Внутри меняльной лавки и сейчас стояли те же обтрепанные кожаные кресла, те же черные крашеные столы, изъеденные червем, те же деревянные клетки, а в клетке и теперь горбился седой старомодный кассир с зеленым козырьком на лбу и нарукавниками на локтях; на полках вдоль стен красовались уложенные рядами конторские книги в грубых переплетах, на их корешках можно было прочесть даты всех пятидесяти лет. Дворянское родословное дерево!
Фирма Каульмана и сейчас еще держала ломбард, старое дело продолжало пользоваться широкой известностью и хорошей репутацией.
Может быть, заслуженно, может быть, нет.
Молодой глава фирмы уже не придавал значения учету векселей и ломбардному делу, его планы были более широкими.
Квартира Каульмана находилась в том же самом доме на втором этаже, но отделана она была с великосветской роскошью и комфортом.
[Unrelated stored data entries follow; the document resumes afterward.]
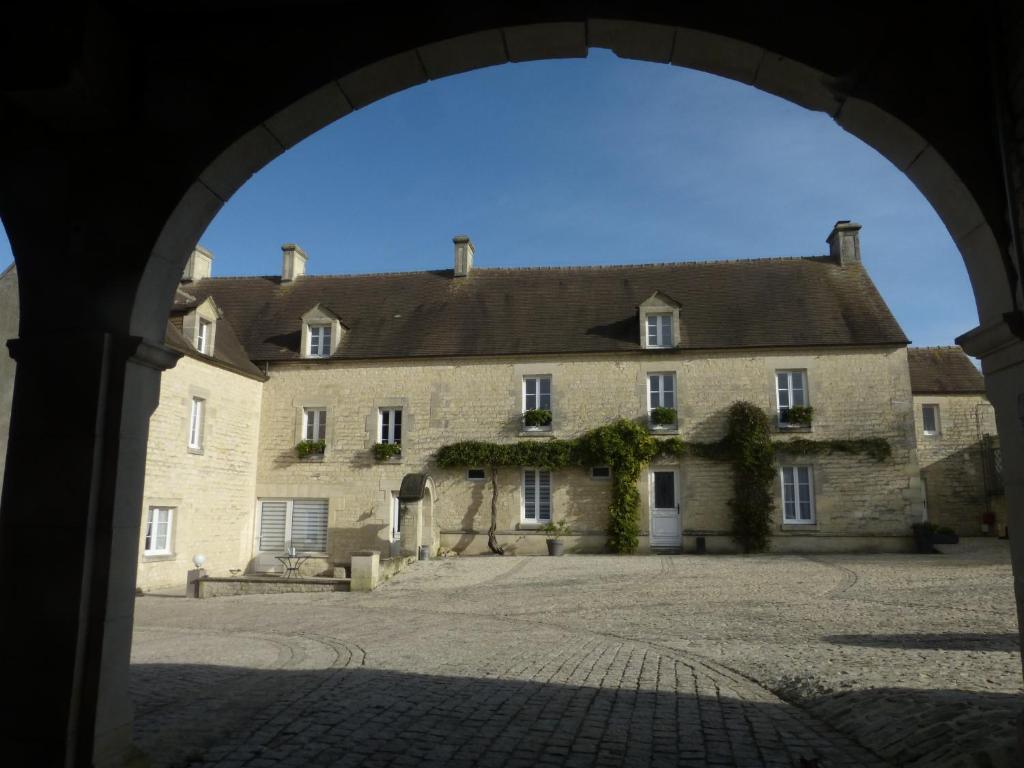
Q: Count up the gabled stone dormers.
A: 3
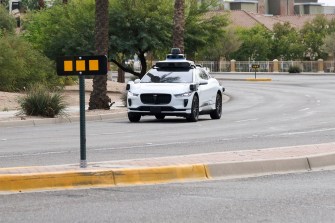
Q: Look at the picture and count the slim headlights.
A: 2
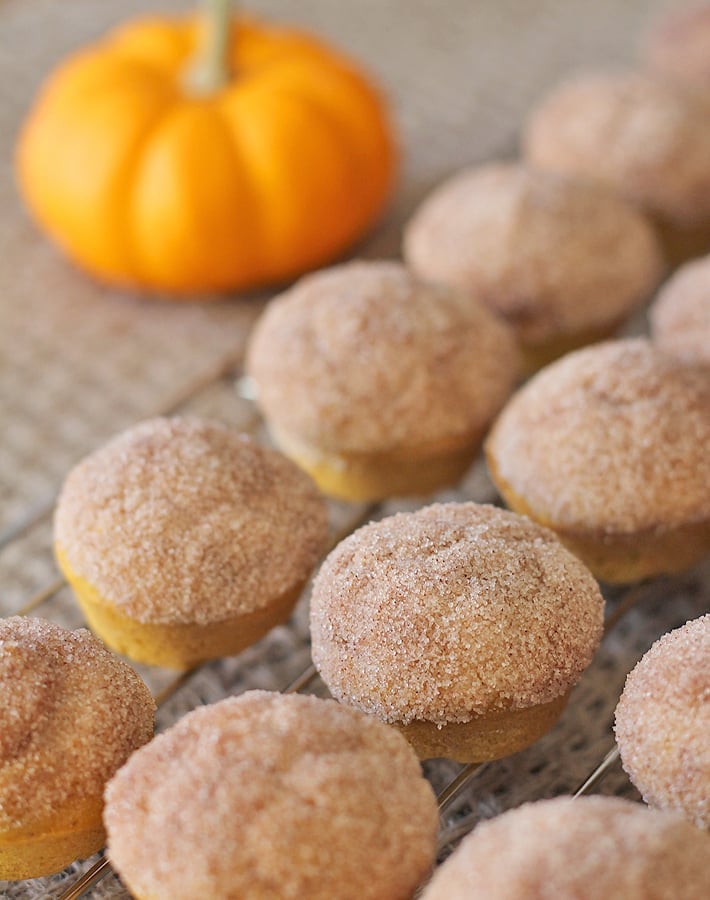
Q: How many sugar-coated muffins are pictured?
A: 12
Кабинет напоминал музей, письменный стол — выставку безделушек; он был заставлен вещицами из майолики, бронзы, античными фигурками. Чернильница — шедевр Бенвенуто (если, правда, не гальванопластики), в нее налиты синие и красные карминные чернила, на ручке золотое перо с алмазным кончиком, песок, чтобы промокать чернила, тоже из золотой пыли, сыпать его надо специальной ложечкой из драгоценного камня, ручка лежит на благородной ветке коралла, пресс-папье украшено помпейской мозаикой, канделябр для свечей из настоящего горного хрусталя, табличка на портфеле из китайских раковин, для разрезания книг служит турецкий кинжал, печатка вырезана из малахита, в тисненого сафьяна папке для бумаг — цветные, пахнущие резедой листы прозрачной, соломенной, веленевой, слоновой кости, бристольской, королевской и английской батской бумаги. Однако за этим столом никто никогда ничего не писал.
Дело, которым занимался господин Феликс, не требовало писанины: это была только умственная работа. Он трудился день и ночь, быть может, даже во сне, но следов на бумаге работа его не оставляла.